International Tables for Crystallography (2024). Vol. I. ch. 7.3, pp. 863-866
https://doi.org/10.1107/S1574870723001970

Chapter 7.3. The Open Source Database of the Japanese XAFS Society

Kiyotaka Asakuraa*

aInstitute for Catalysis, Hokkaido University, Kita-21, Nishi-10, Kita-ku, Sapporo, Hokkaido 001-0021, Japan
Correspondence e-mail: askr@cat.hokudai.ac.jp

The concept and activities of the Japanese XAFS Society database and its future are briefly reviewed.

Keywords: databases; majority rule; artificial intelligence; big data; data format; 9806 format; Joint Usage/Joint Research Center.

1. Introduction

The Japanese XAFS Society (JXS) is an academic society for the development of X-ray absorption fine-structure (XAFS) and related spectroscopies. The JXS was founded in 2001 just after XAFS Conference XI in Ako, and nearly 200 scientists and technicians have since joined the JXS. The JXS has an annual meeting once a year to discuss the science and collaborations in XAFS and organizes XAFS schools and lectures for younger generations. It has also published XAFS textbooks and white papers on XAFS and light sources. The JXS co-organized the XAFS Tutorial for Crystallo­graphers in 2008 and the Q2XAFS workshop in 2012 (Ascone et al., 2012[link]) together with the IUCr XAFS Commission. The XAFS database was started in 2013 in collaboration with the Institute for Catalysis (ICAT), Hokkaido University, which provides the data server and a database manager. ICAT is a unique Joint Usage/Joint Research Center in the field of catalysis, with a mission to promote collaboration among all fields of science and engineering in order to develop new catalysts that are necessary for a sustainable society. XAFS is an important characterization technique for catalysts and ICAT thus decided to develop an XAFS database. Here, we discuss the concept and structure of the XAFS database. In the final part, we discuss the future direction of the database.
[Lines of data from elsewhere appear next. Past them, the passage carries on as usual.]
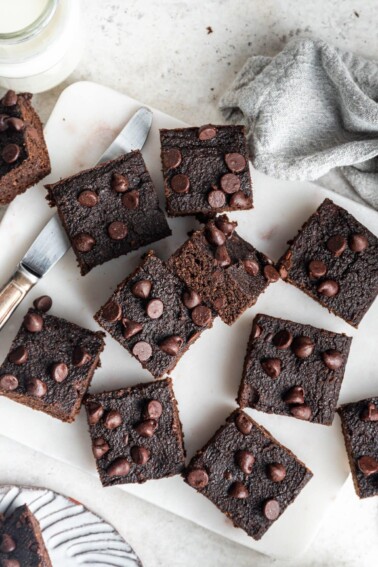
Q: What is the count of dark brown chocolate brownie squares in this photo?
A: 12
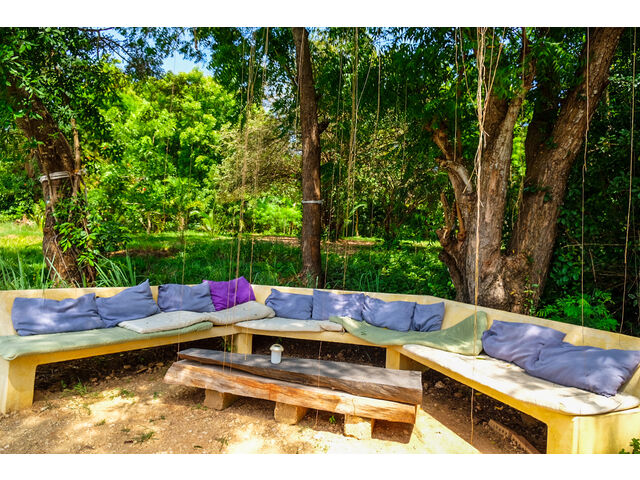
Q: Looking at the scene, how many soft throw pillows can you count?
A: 10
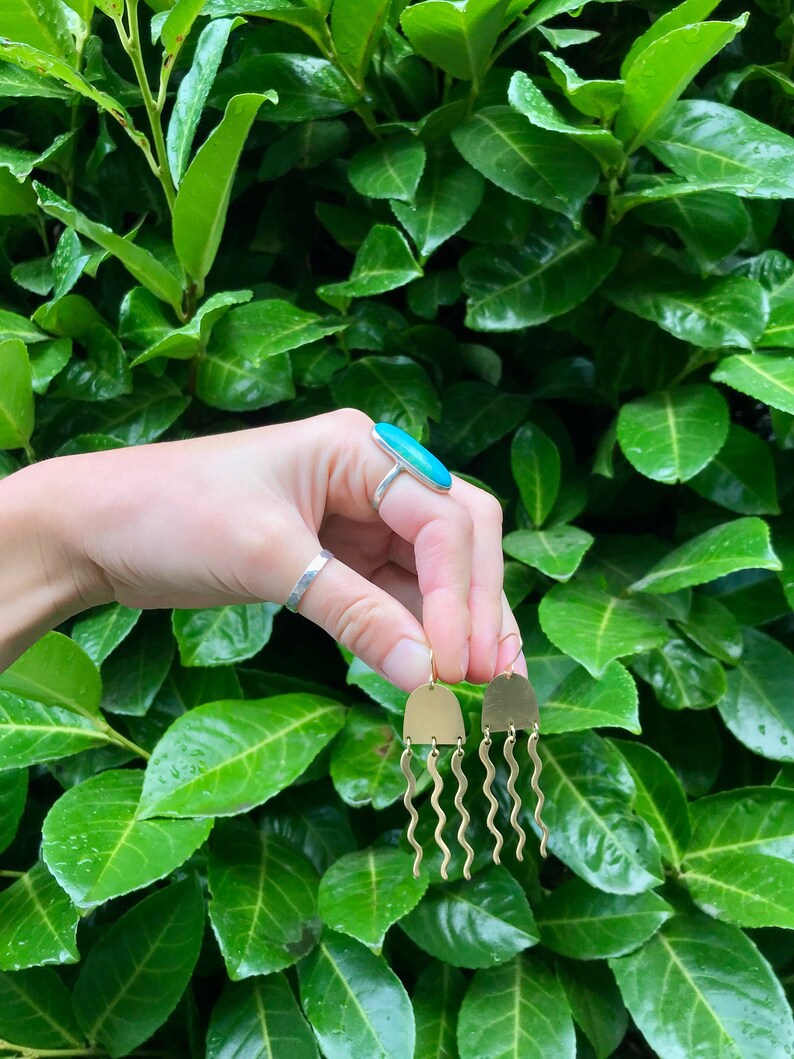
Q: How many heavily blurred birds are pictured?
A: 0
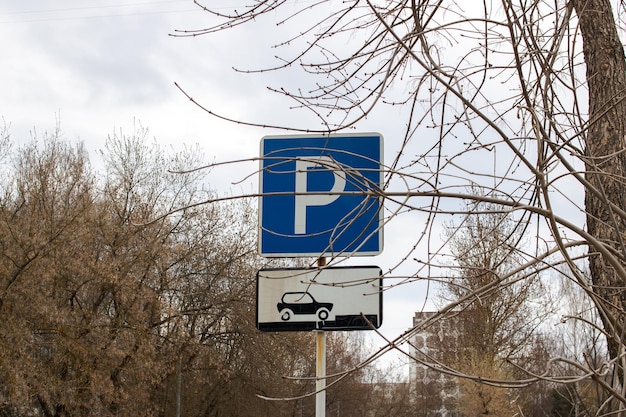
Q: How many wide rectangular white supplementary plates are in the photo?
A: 1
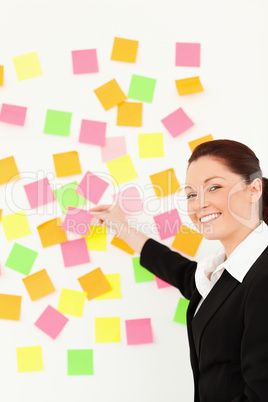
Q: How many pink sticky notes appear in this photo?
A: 15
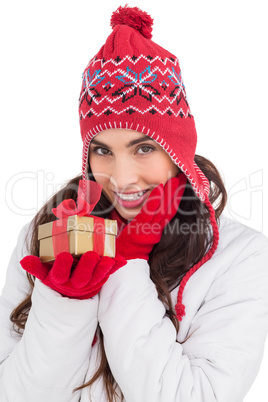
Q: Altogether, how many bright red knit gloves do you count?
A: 2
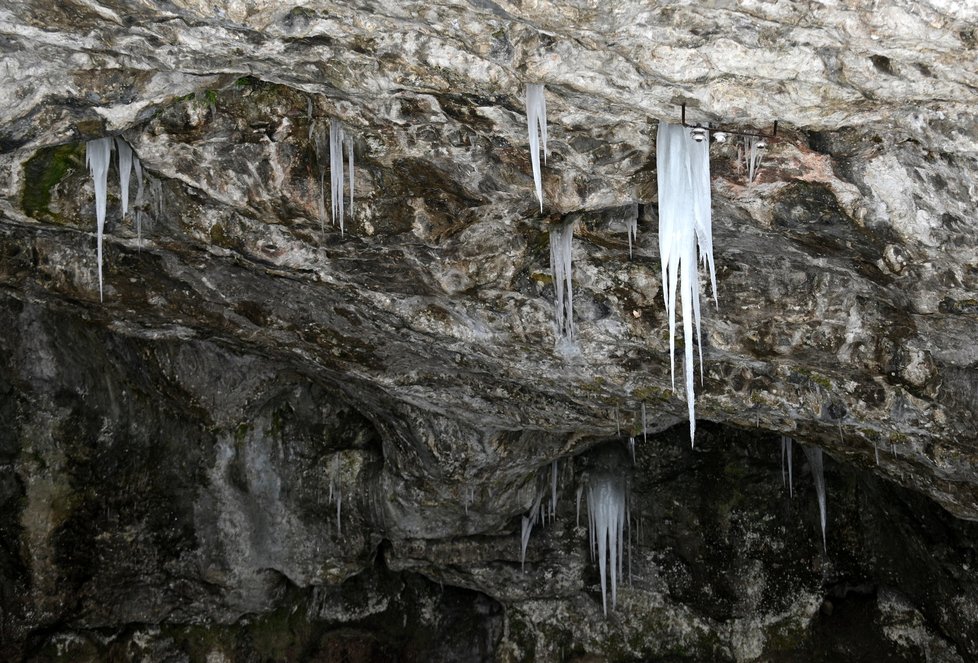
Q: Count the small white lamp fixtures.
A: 3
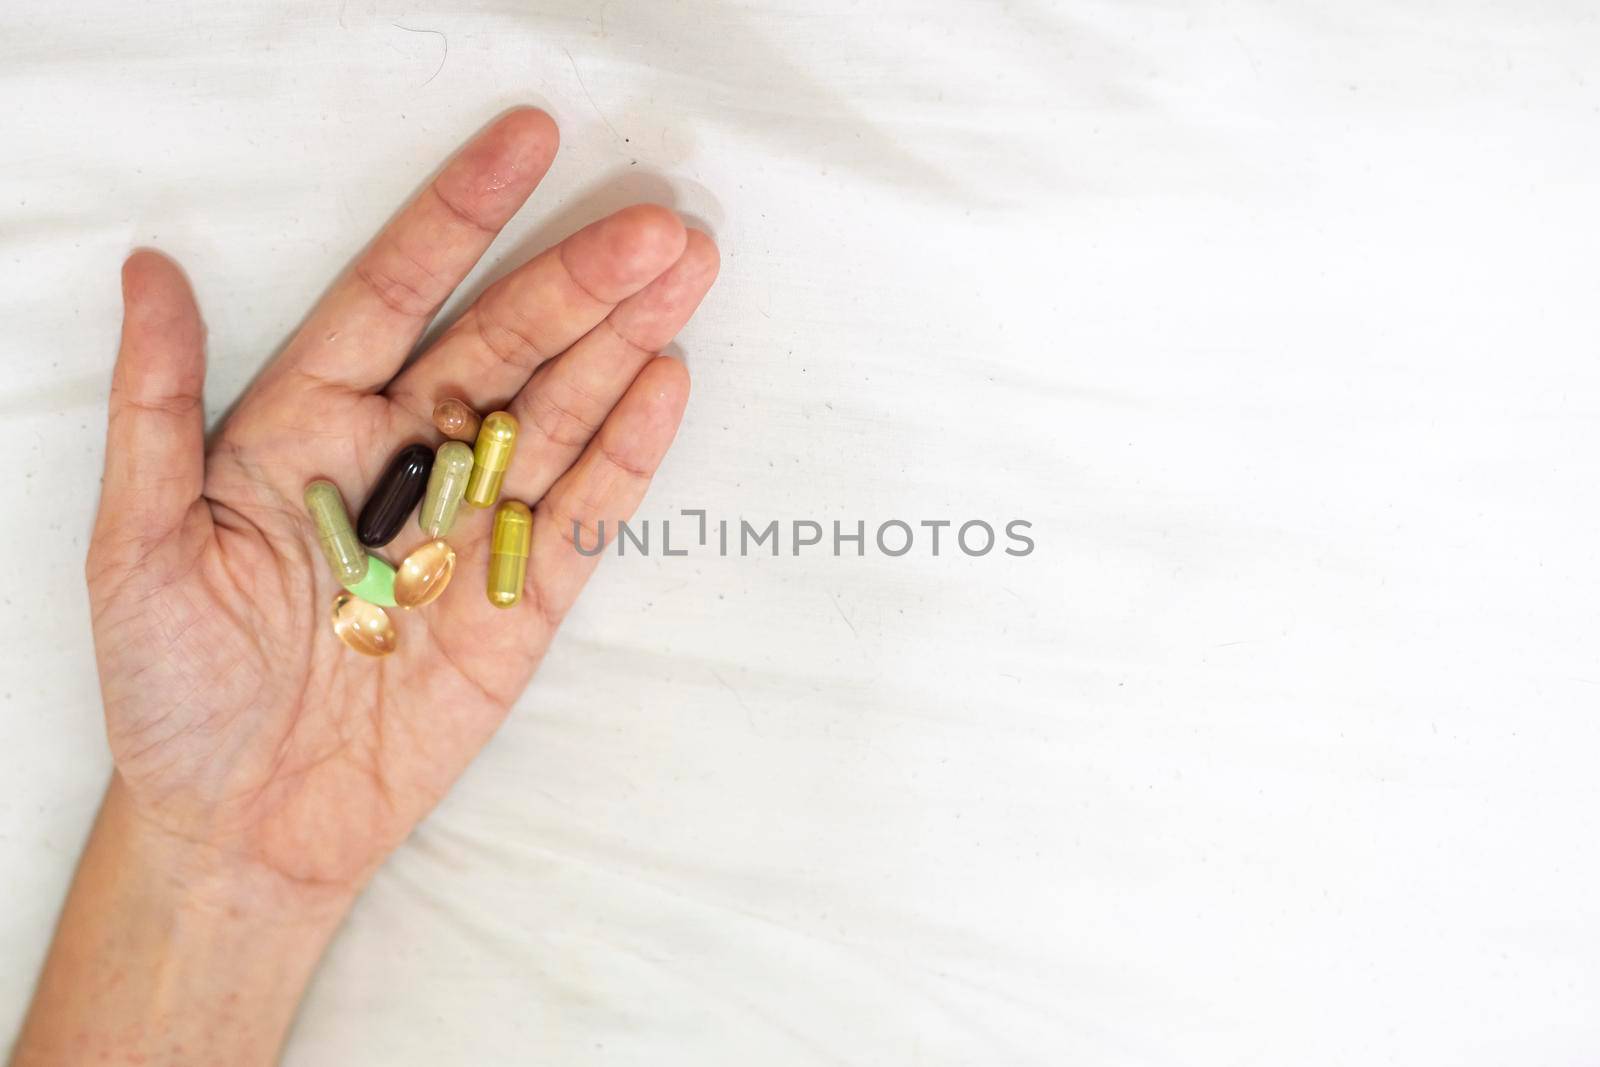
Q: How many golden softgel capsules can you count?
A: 2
2. Concept of the database

For a long time, the XAFS community has desired to know the validity of the XAFS that they have measured and to compare the spectra of unknown compounds with those of standard compounds with known structure in order to obtain hints to the structures of unknown compounds. In the discussion during the annual meeting of JXS in 2011 held at the Institute for Molecular Science (IMS), Japan, we decided to construct a database for XAFS, in particular X-ray absorption near-edge structure (XANES), of standard compounds under the following concept: `All XAFS data can be deposited with no restriction through the website. The validity of the data is confirmed by the majority rule. It is completely open for all and available free of charge.'

2.1. Who deposits

Although it is possible that synchrotron-radiation facilities and facility members may deposit data that they are responsible for, or a company related to XAFS might collect data to create a database that is offered for sale, we decided on an open-access database in both download and upload directions. Thus, anyone involved in XAFS spectroscopy and interested in the database can deposit their data voluntarily and anyone who requires data can download the data from the database freely. This idea requires only a data server and a web site. In order to prevent illegal access to the database, anyone who wishes to deposit data has to be registered in advance. All of the necessary cost is now covered by ICAT, Hokkaido University.

2.2. How to and what to deposit

We only accumulate the raw data in text format. The data should include metadata as shown later. The data format is simple. Each line should contain energy and absorbance. The deposited data are mainly those for standard compounds which have well-defined structures and properties. In order to obtain energy calibration, the foil XAFS data measured at the same beamline and the same time are deposited.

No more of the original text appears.